3. Priorities, Priorities, Priorities
Priorities in life are everything. In short, they’re direct examples of how we manage our time and our resources. If you can’t prioritize well, you’re destined to waste crucial time and resources on superficial things that often don’t matter as much as the more difficult core issues. Here’s an example: You’ve got three homework assignments for class due tomorrow. The first assignment is quick and relatively fun. It’s a short essay response on a movie you’ve already seen and enjoyed. It’s due at midnight. The second assignment is a lengthier chapter review of about 25 questions. It’s due at 5pm. It’s not painfully difficult, but it’ll take some time. The third assignment is a lengthy 10-page research paper due at 11:59pm the following day. Which do you do first? Although we all might be saying to ourselves “the research paper,” in practice this is often what gets accomplished last. We know we need to do it but the process of getting those heavy gears turning is an exercise of mental exhaustion and self-defeat. We do the easy stuff first because it takes less effort. When it comes to saving, the best practice is to follow the top priorities of your budget: rent, utilities, food, car, etc. Keep those intact and cut the very bottom of the list out if it’s depleting the rest of your budget.
2. Set it up in a Savings Account (Interest Return Is Key)
In life it’s best to make your money work for you. How do you do this? Use it to create more money. Although that might sound easy (it is if you’re good at it), it’s obviously a bit more involved. For instance, if you have $1,000, what do you do with it? Do you chuck it in a savings account and refuse to touch it? Sure, you can, but if it’s with a big bank, you probably won’t make more than .01% interest—a whopping $1 after a year. You could invest it in the stock market which could give you a nice return, but it could also take that $1000 and turn it into $600 if the market turns. The safest route in managing money and letting it make money for you would be putting it in a mutual fund like Vanguard, which can generally give you a 1-2% return. That means $10 to $20 more after a year. Not a bad bet for free money. As Ron Popeil says, “Just set it and forget it.”
1. Look Ma No Hands! (Set Your Savings Up to Happen Automatically)

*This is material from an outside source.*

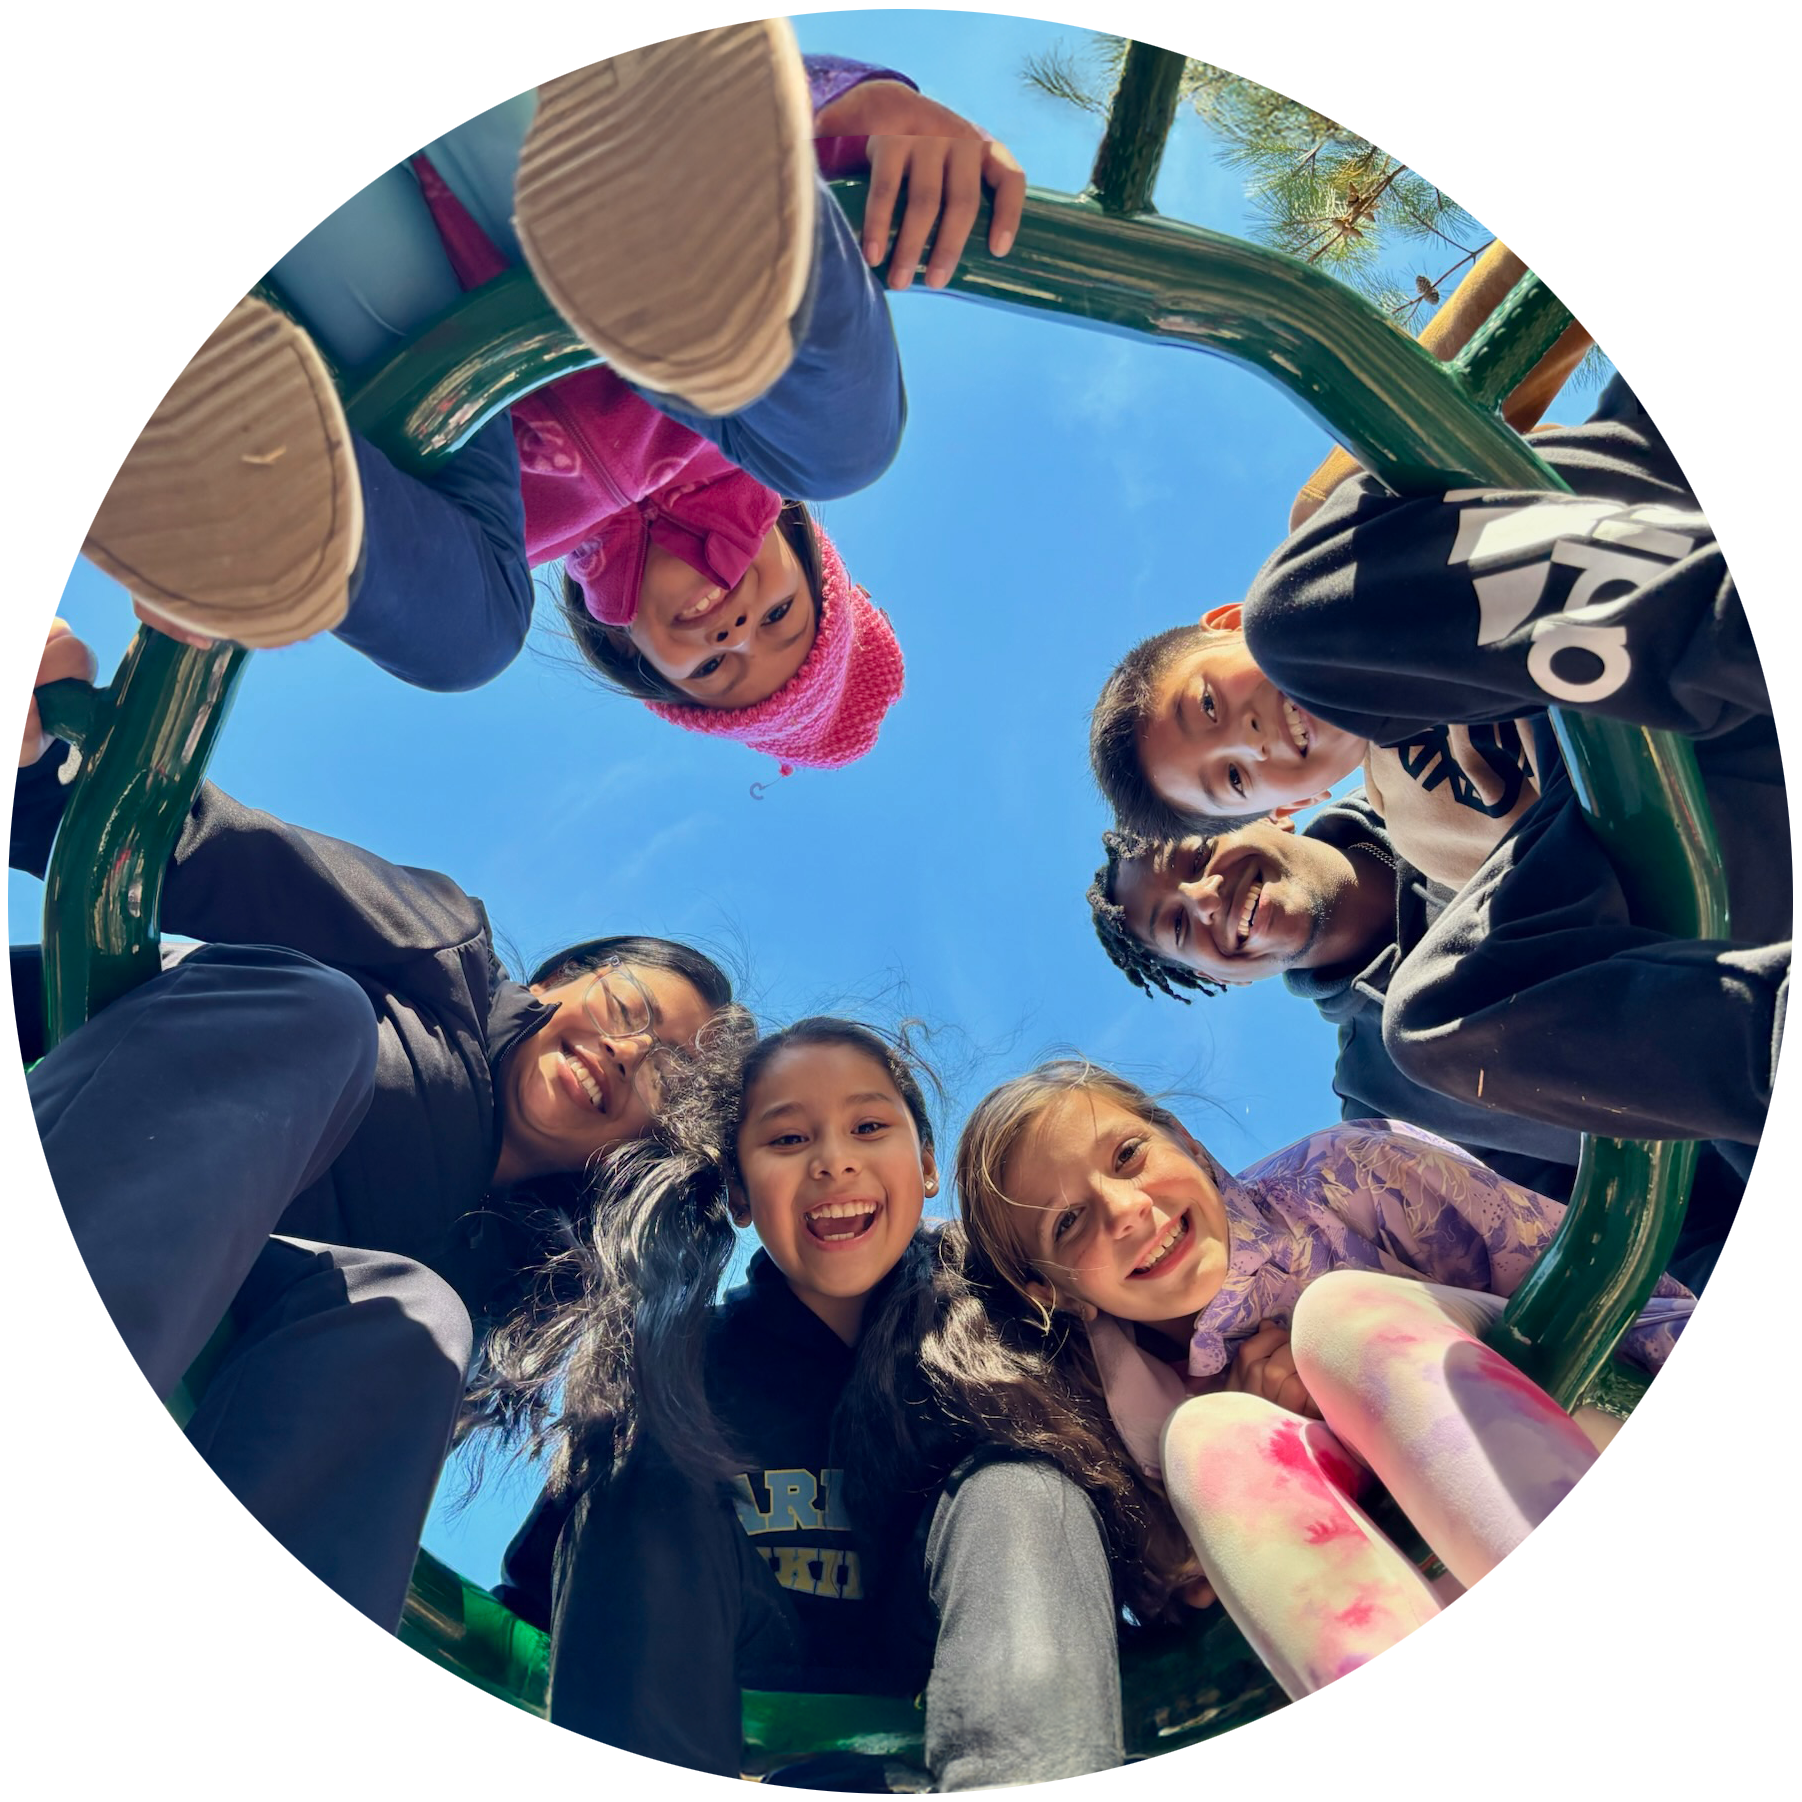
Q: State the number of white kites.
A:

If you’ve read our previous blog articles on budgeting, you’d know that we’re pretty big fans of the savings app “Digit.” There are few better ways to save money than to for it be done automatically. As we mentioned earlier, the app works to gradually siphon money from your checkings account (the money you might normally blow) and deposit it bit by bit into a virtual savings account. If you were to let the app run its course over a full year, even if you’re living on a teacher’s salary, there’s a good chance you’ll at least save 1-2 thousand by December 31st. This can mean the difference between taking a bus to work when your car breaks down or a vacation to Europe to celebrate a new promotion. It’s always good to have a little extra tucked away somewhere.